A box contains 60 tomatoes, out of which 15\(\frac{1}{2}\)% are rotten ones. How many are rotten ? (to the nearest value).
Solution:
Total number of tomatoes = 60
15\(\frac{1}{2}\)% of 60 = \(\frac{31}{2 \times 100}\) × 60
= \(\frac{31 \times 30}{100}\) = \(\frac{31 \times 3}{10}\) = \(\frac{93}{10}\) = 9.3
∴ There are 9 rotten tomatoes.

Question 22.
Mrs Navya saves 28% of her income. If she saves ₹840 per month. Find her monthly income.
Solution:
% of savings = 28%
Amount saved per month = ₹ 840
28% ___ 840; 100% ___?
? = \(\frac{100 \times 840}{28}\)
? = 100 × 30 = ₹ 3000
∴ Monthly income of mrs Navya = ₹3000

Question 23.
The selling price of 10 articles is the same as the cost price of 11 articles.
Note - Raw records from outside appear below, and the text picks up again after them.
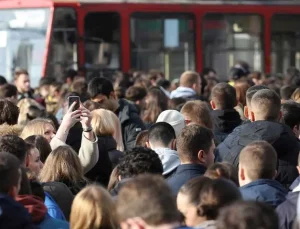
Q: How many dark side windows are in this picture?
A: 5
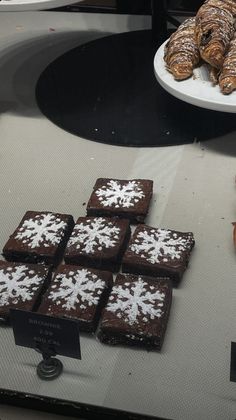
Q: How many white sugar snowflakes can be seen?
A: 7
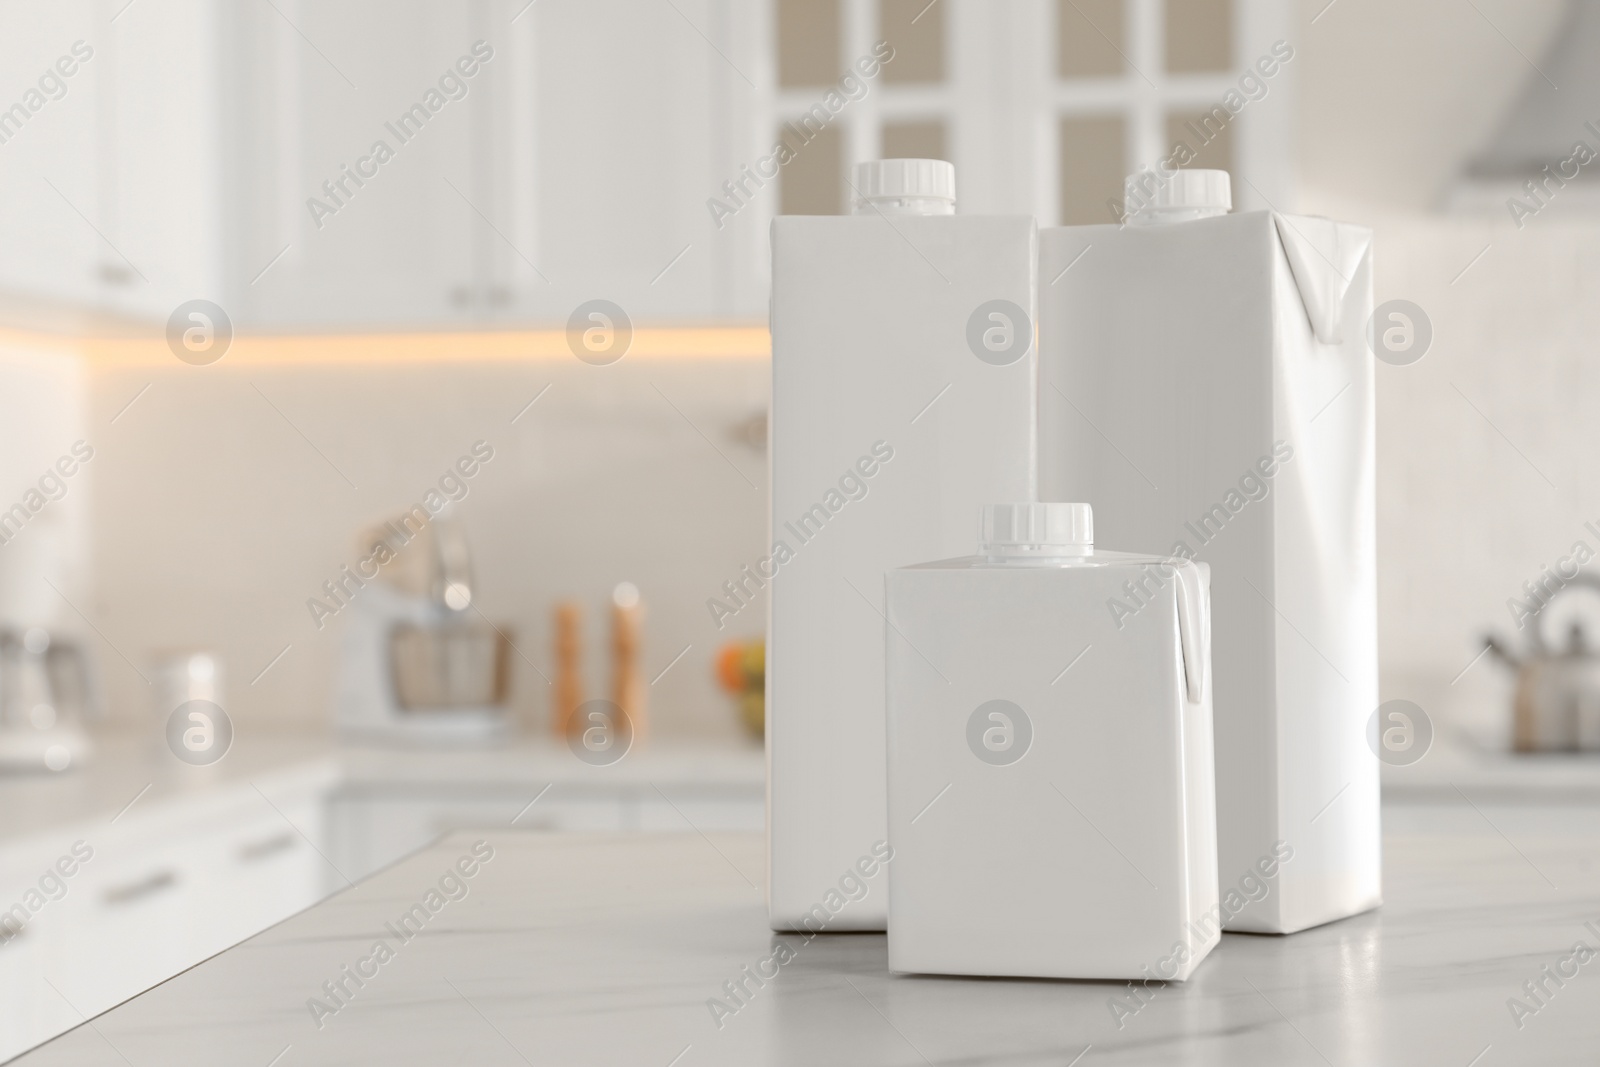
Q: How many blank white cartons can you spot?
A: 3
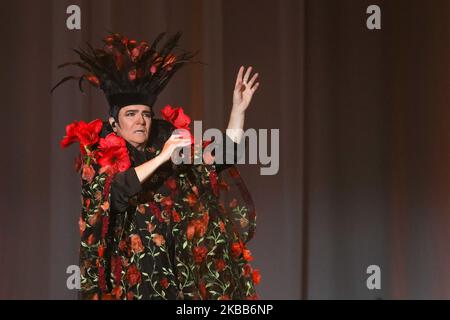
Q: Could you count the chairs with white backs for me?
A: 0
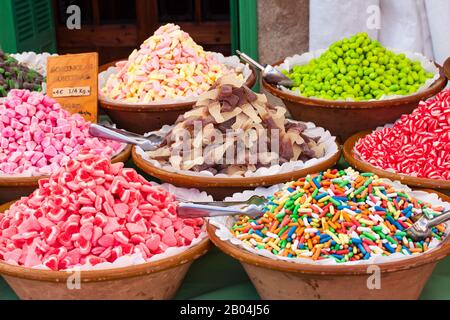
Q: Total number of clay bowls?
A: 8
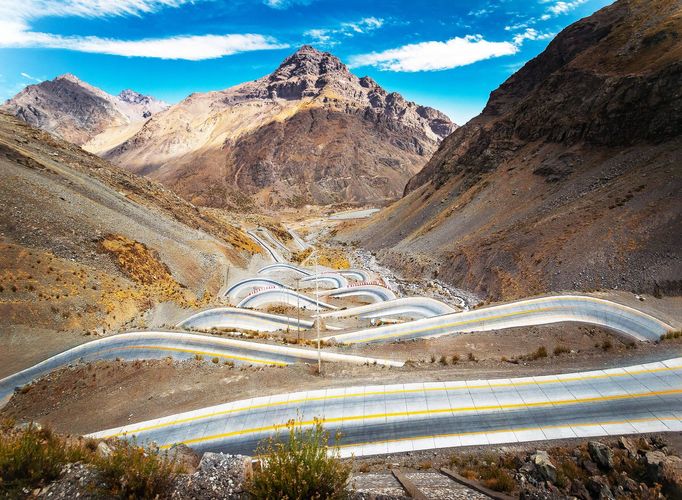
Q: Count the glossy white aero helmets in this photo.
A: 0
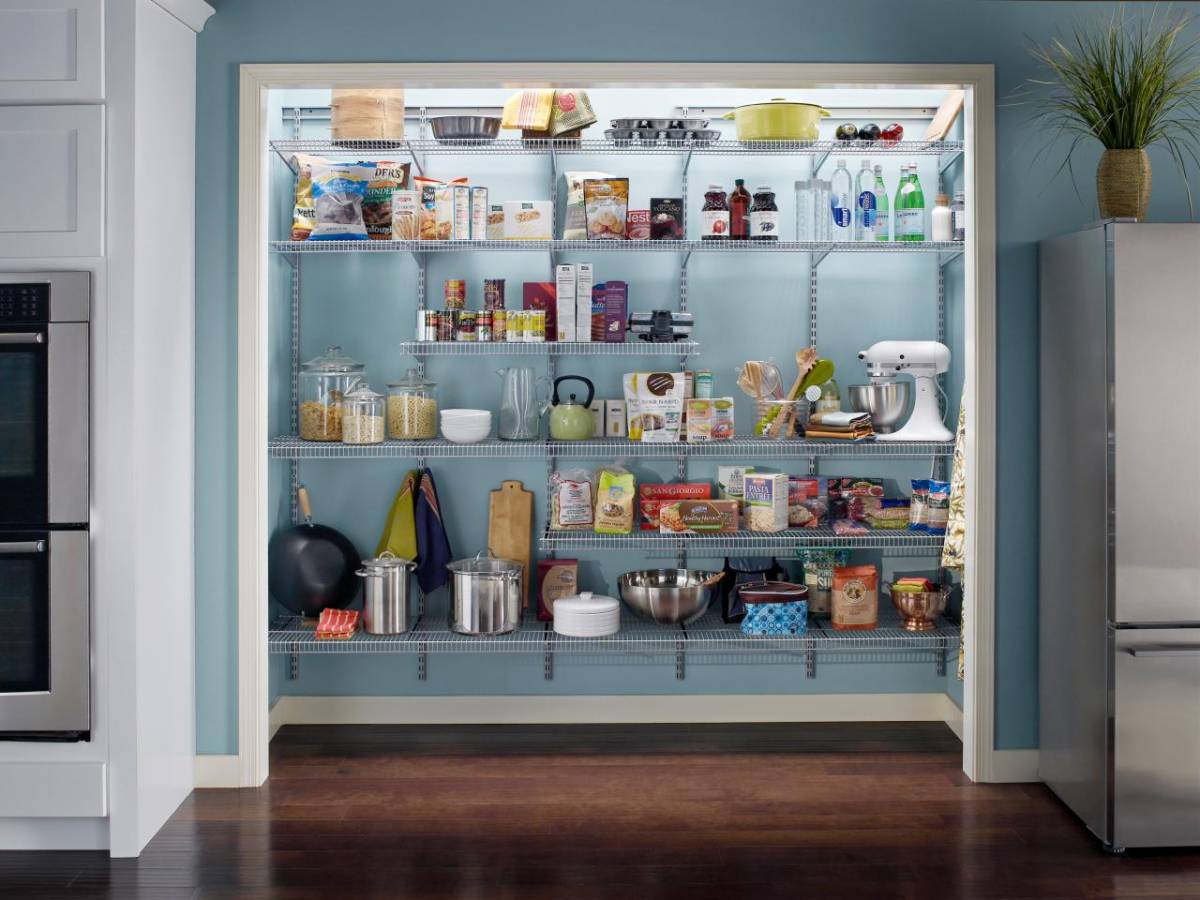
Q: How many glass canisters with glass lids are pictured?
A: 3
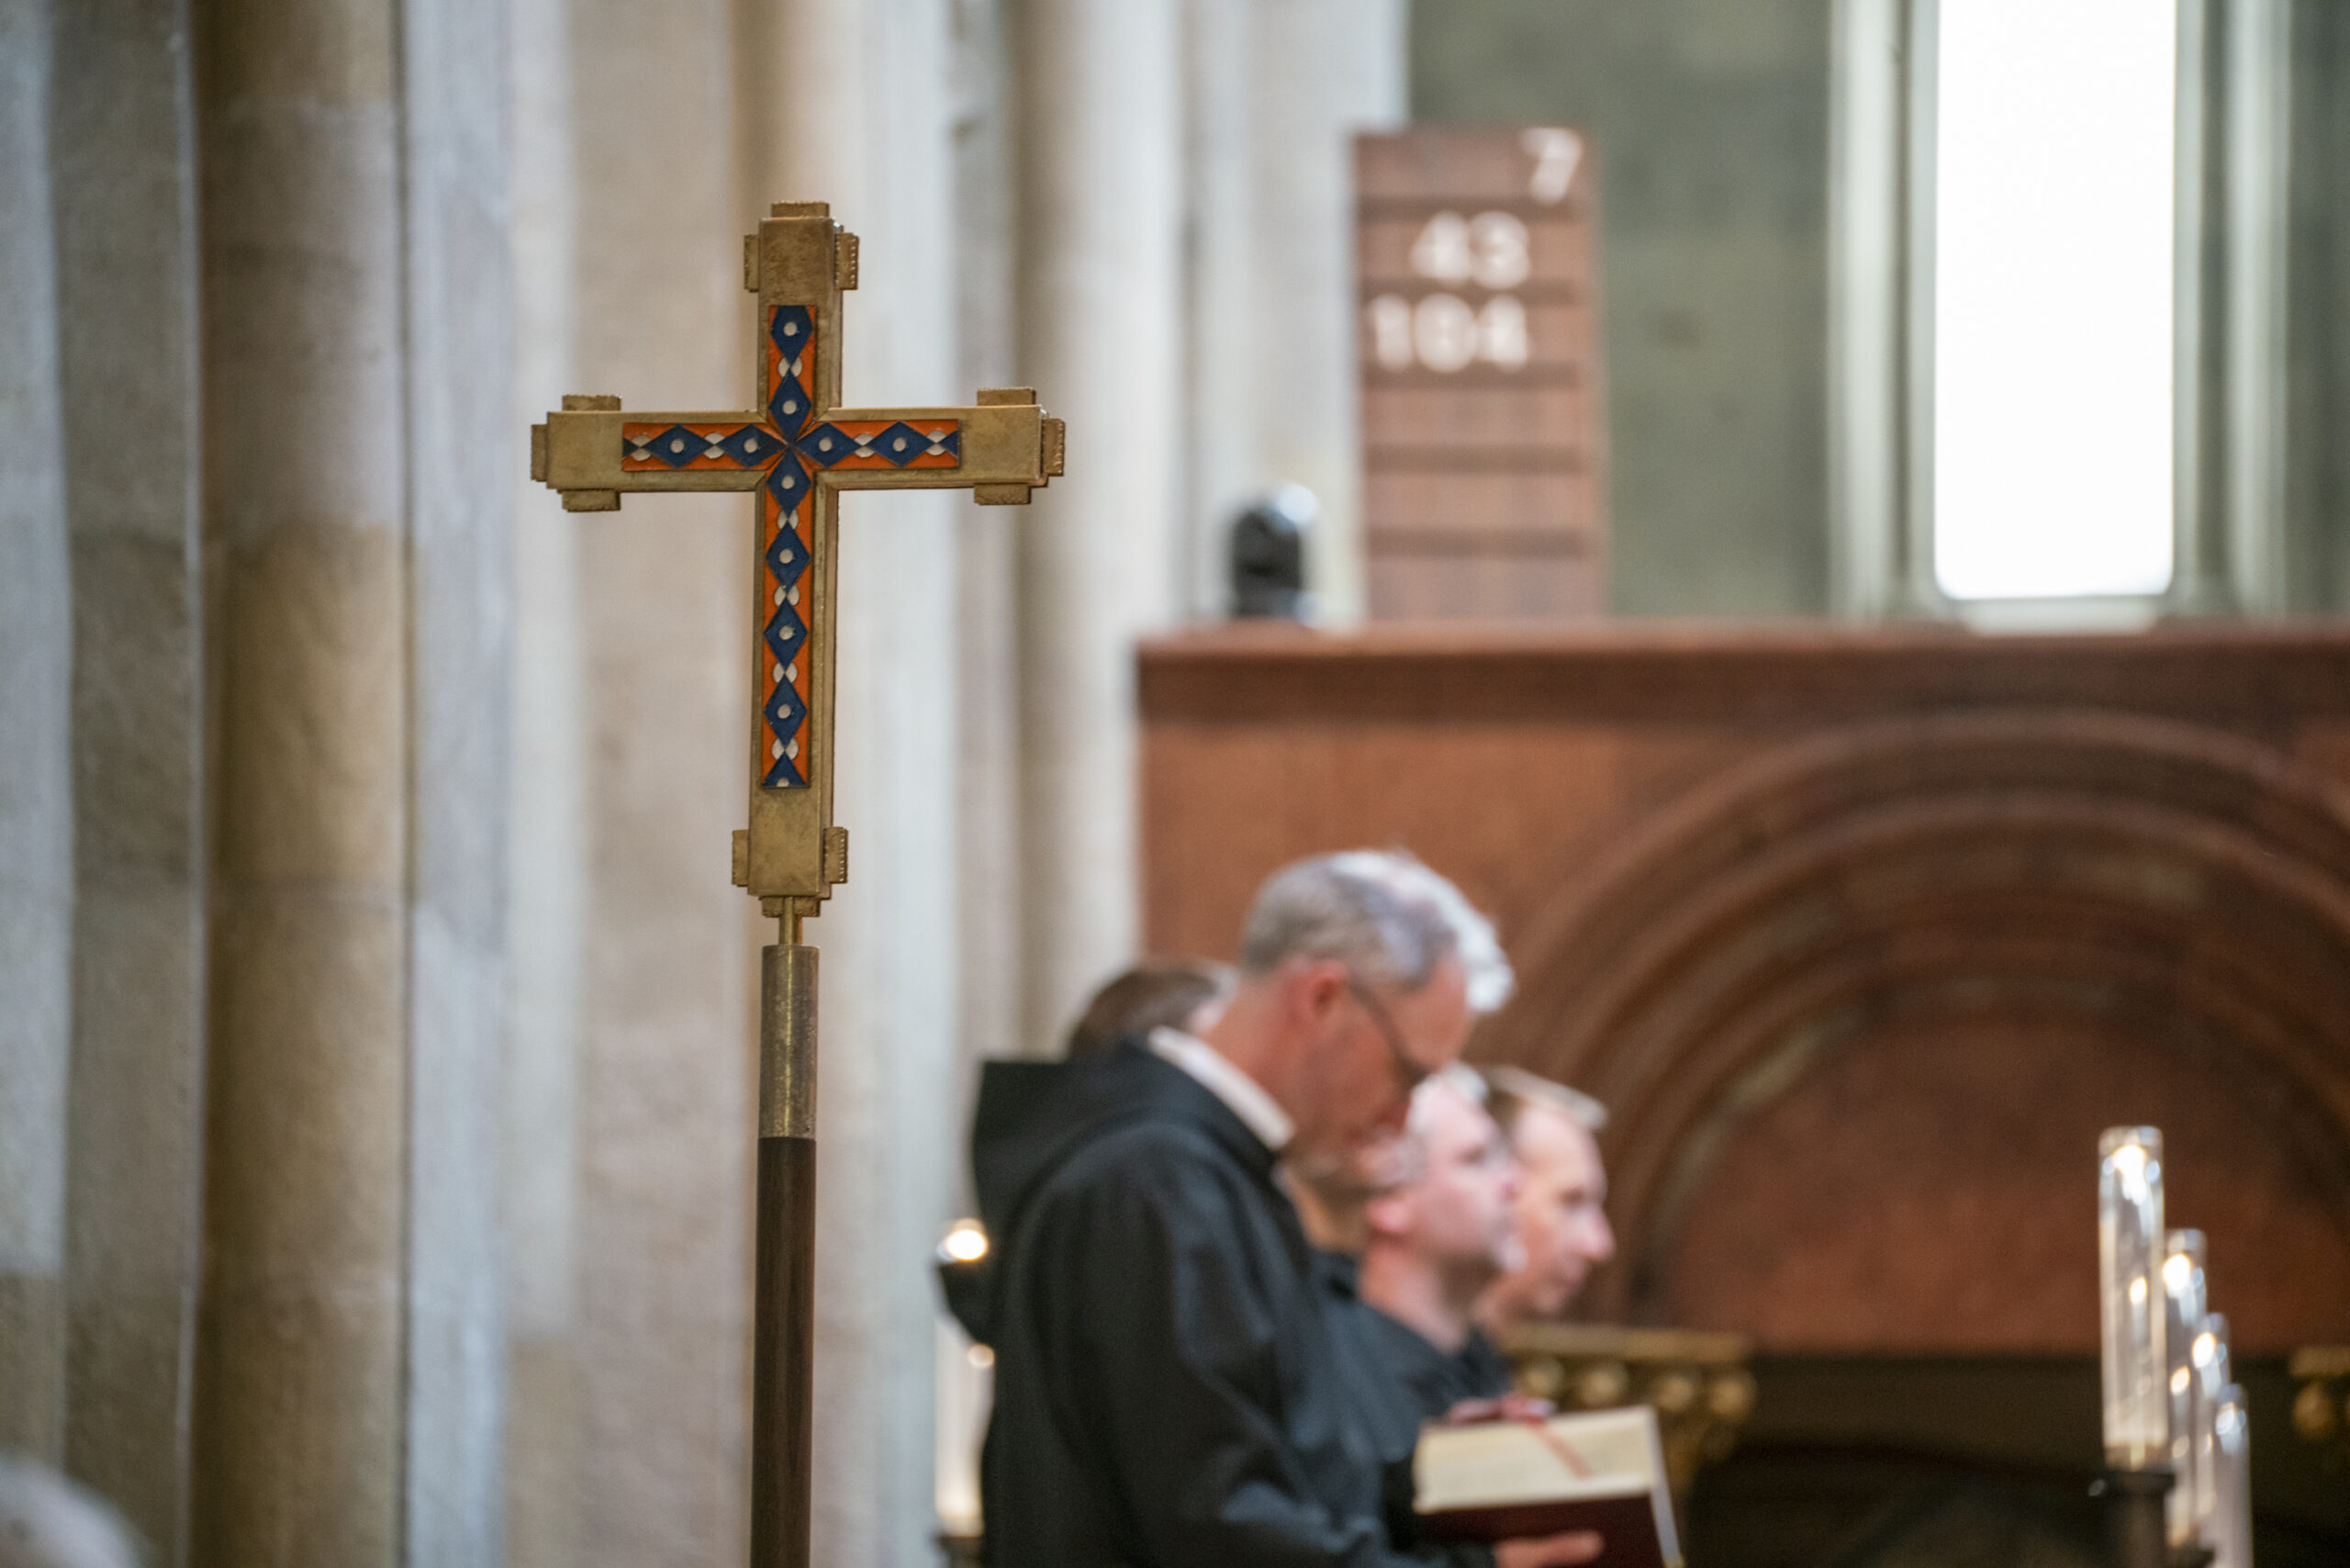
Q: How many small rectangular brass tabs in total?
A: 12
Find gain percent.
Solution:
Let the CP = ₹x
SP of 10 articles = CP of 11 articles = ₹ 11x
CP of 10 articles = 10 x
Gain = ₹ 11x – ₹ 10x = ₹ x
gain% = \(\frac{g}{C P}\) × 100 = \(\frac{x}{10 x} \times 100\) = 10%

Comparing Quantities Class 7 Extra Questions with Answers

Question 24.
Gaurav sells his machine for ₹18,000 making a profit of 20%. How much did the machine cost him?
Solution:
Let CP of machine =₹ 100
Profit = 20%
SP = ₹ 100 + ₹ 20 = ₹ 120
If SP is ₹ 120, then CP = ₹ 100
If SP is ₹ 18,000, then
CP = \(\frac{100}{120}\) × 18000 = ₹ 15000
∴ Cost of machine = ₹ 15000

Question 25.
Find the interest on ₹ 1200 at 6% p.a. for 146 days.
Solution:
P = ₹ 1200 ; R = 6%
T = 146 days = \(\frac{146}{365}\) year = \(\frac{2}{5}\) year
I = \(\frac{\text { PTR }}{100}\) = \(\frac{1200 \times 2 \times 6}{5 \times 100}\)
= \(\frac{12 \times 12}{5}\) = ₹\(\frac{144}{5}\) = ₹28.80

Extra Questions of Comparing Quantities Class 7 – 5 Marks

Question 26.
Find the S.I. on ₹ 1000 for 6 months at the rate of 5 paise per rupee per month.
Solution:
P = ₹ 1000; T = 6 months
Interest on ₹ 1 for 1 month = 5 paise
Interest on ₹ 1 for 6 months
= (5 × 6) paise = 30 paise = ₹\(\frac{30}{100}\)
Interest on ₹ 1000 for 6 months
= ₹\(\frac{300}{100} \times 1000\) = ₹ 300
∴ Simple interest = ₹ 300

Question 27.
In how many years will ₹ 750 amount to ₹ 900 at 4% per annum.
Solution:
P = ₹ 750 ; A = ₹ 900 ; R = 4% p.a.
I = A – P = ₹ 900 – ₹ 750 = ₹ 150
I = \(\frac{P T R}{100}\)
150 = \(\frac{750 \times 4 \times T}{100}\)
T = \(\frac{150 \times 100}{750 \times 4}\) = \(\frac{100}{5 \times 4}\) = \(\frac { 20 }{ 4 }\)
T = 5 Years
∴ In 5 years will ₹ 750 amount to ₹ 900 at 4% p.a.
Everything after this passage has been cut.